To make the job of the compliance officer easier, Fi-Med has released Reveal/md, a web-based, analytical tool to help health care facilities quickly identify areas at risk for audit and possible revenue potential, regardless of the size of the facility.
"Compliance officers need help," Velasquez said. "Hospitals are under-resourced in time, money and personnel, and compliance in today's health care environment is an almost impossible task."
Reveal/md allows compliance officers to discover which physicians are at risk, what they are at risk for and how they can improve the process, said Jared Krawczyk, chief product architect and the person responsible for the development of Reveal/md.
Historically, health care facilities would randomly select 10 to 20 charts per position, per year to analyze, Krawczyk said.
"They would select charts at random and search for anomalies in coding and loss of revenue," he said. "It would take them about six months to do and they may or may not find the risks and they probably won't know exactly what to do to mitigate the risk even if they do."
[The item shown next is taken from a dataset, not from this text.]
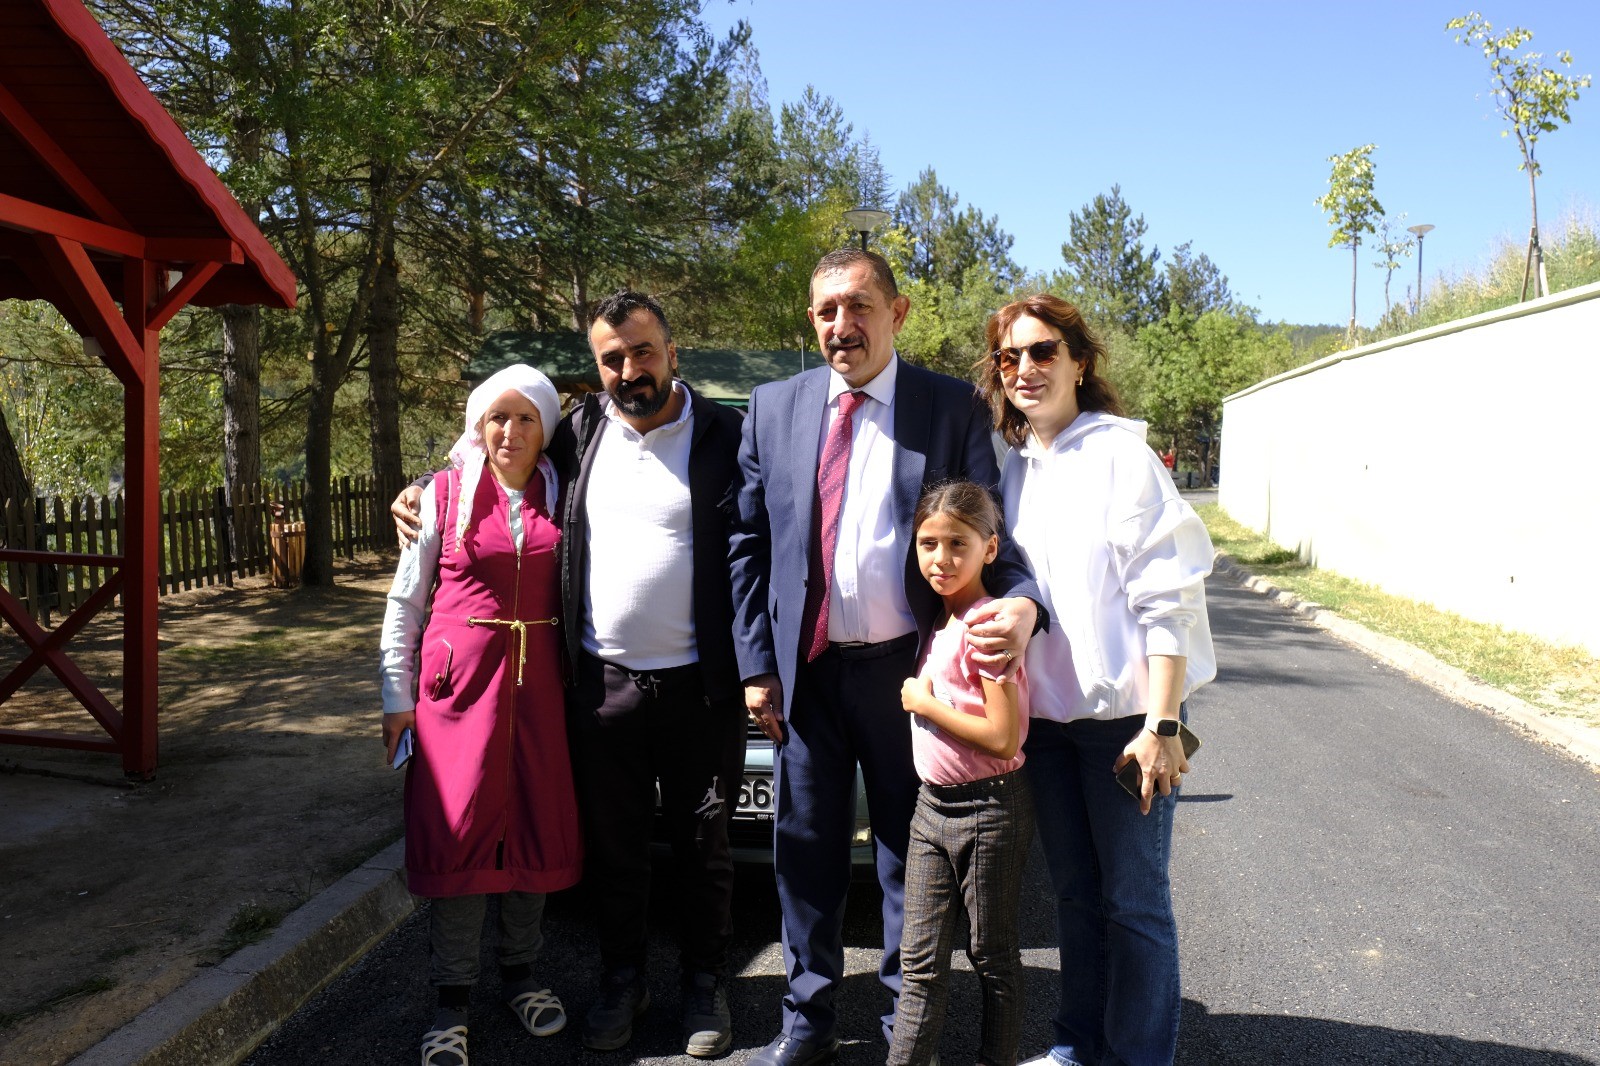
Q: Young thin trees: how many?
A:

Reveal/md can analyze every physician within a facility and discover who is at risk, based on 45 different indicators, Krawczyk said.
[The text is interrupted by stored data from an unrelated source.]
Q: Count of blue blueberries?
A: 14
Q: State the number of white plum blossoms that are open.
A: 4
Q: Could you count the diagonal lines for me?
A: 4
"And because Reveal/md can process the information so quickly, it allows for the use of other tools to track trends and improvements among physicians, and procedures on a month-to-month basis," he said.
In a health care facility, physicians are required to fill out paperwork based on the procedures and tests they run on each patient. Procedures are labeled using codes.
Whether intentionally, to account for loss of reimbursement, or unintentionally, due to a lack of education, incorrect or under-coding accounts for a large portion of audit risks.
According to Krawczyk, user experience was important to him in developing Reveal/md. Not only can Reveal/md indicate which doctors are at risk for audit, what they are at risk for and how to fix it, it can also identify physicians who might be under-coding, which could mean additional revenue, all without a medical or mathematical background.
"We've designed it so the algorithms and the mathematical calculations take place behind the scenes," Krawczyk said. "The user sees a series of easy-to-understand graphics, charts and images that are labeled with badges and other easy to understand indicators. We wanted to make the job of our clients easier, not more difficult by adding a system with an enormous learning curve. We want this to augment their day-to-day lives."
Reveal/md is not only a way for compliance officers to police themselves, it's also a way for them to discover and plan for continuing education among their medical staff.
Fi-Med rolled out Reveal/md in January. Their target market is acute care and outpatient facilities across the country with any number of providers, as low as 30 or as many as 1,700.
"Traditional models don't allow for an apt behavioral change, which is what is needed in order to become compliant," Krawczyk said. "Monthly metrics and custom reporting allows a compliance officer to see progressions and where more education or counseling needs to take place."
Fi-Med has also started meeting with law firms and other health law organizations to work in a supportive environment for their clients, Velasquez said.
The company offers Reveal/md on a per-physician subscription basis, Krawczyk said.
"There's nothing else like this on the market," he said. "We even offer a proof of concept scenario where we will actually ask for their data and show them where they are at risk and where in their staff there's additional revenue potential. The reactions so far have been incredible."
Health care, historically, has been a very reactive industry, Velasquez said.
"Reveal/md gives them back the power to negate those risks by becoming a proactive environment," he said. "We give them the power to fix operations before they get audited and end up needing to pay back billions of dollars."
"Some hospitals don't survive costly audits," Krawczyk said. "If a hospital system gets audited and it's discovered there's an error in even just one particular piece of coding that pay back bill is due to the government or the insurance agency in 30 days. It upsets the normal work routine, hospitals aren't staffed for it."